== What you should do ==
Repeat every record word for word and omit the images.

(Saved entries)
################
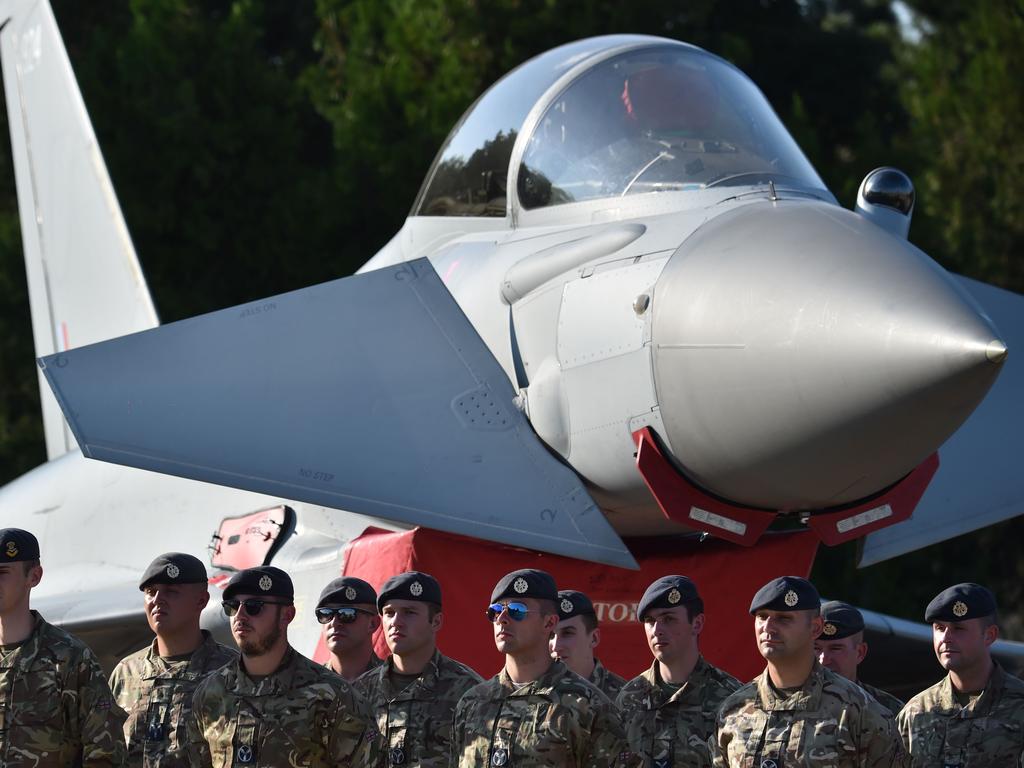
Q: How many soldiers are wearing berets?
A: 11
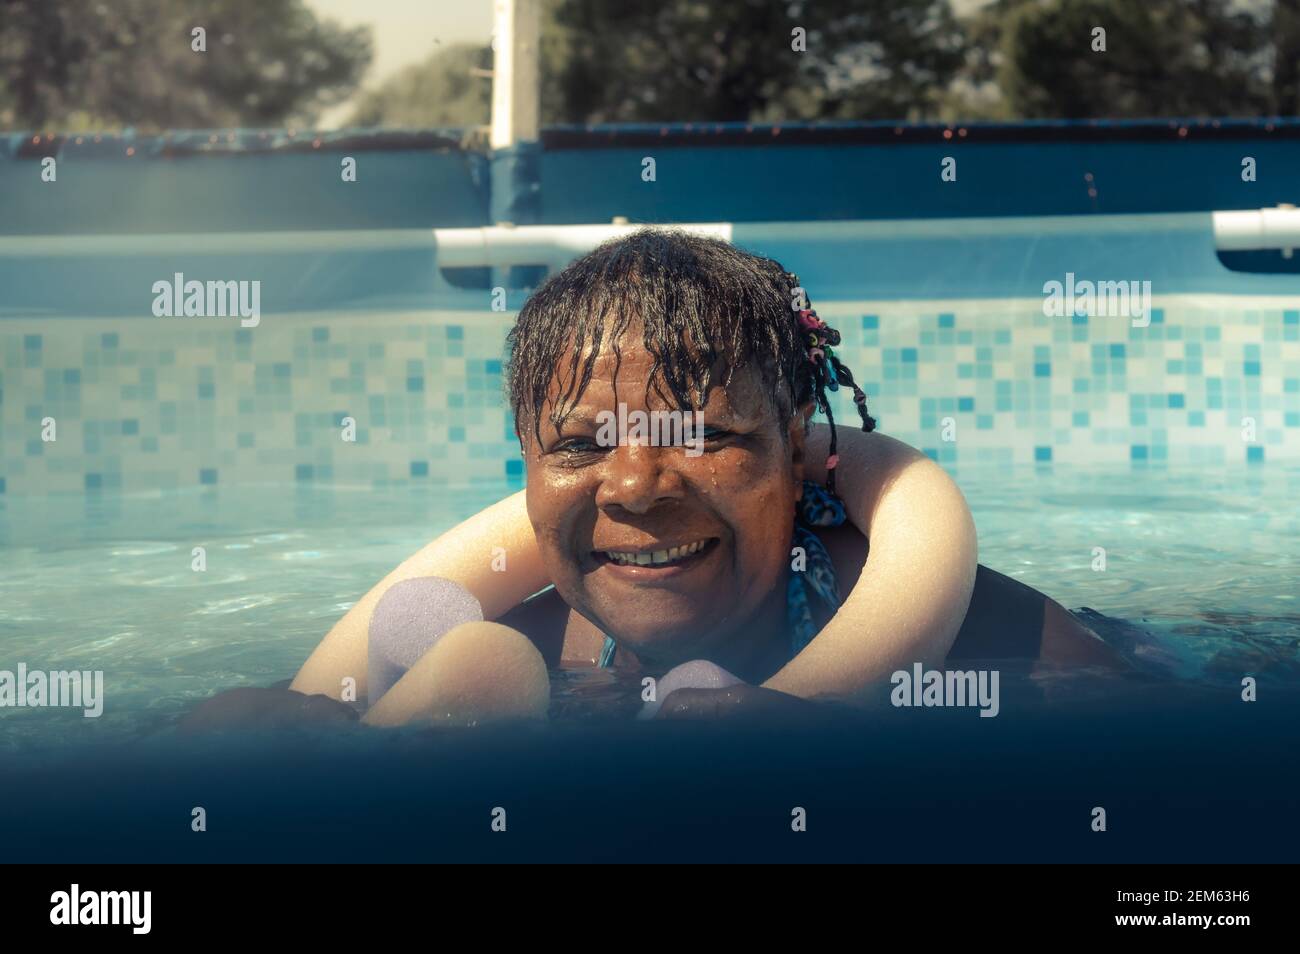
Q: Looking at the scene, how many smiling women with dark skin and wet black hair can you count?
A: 1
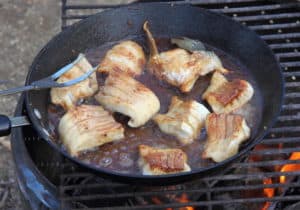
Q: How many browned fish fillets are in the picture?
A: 9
################
== Answer box ==
Q: How many soldiers are wearing berets?
A: 11
Q: Looking at the scene, how many smiling women with dark skin and wet black hair can you count?
A: 1
Q: How many browned fish fillets are in the picture?
A: 9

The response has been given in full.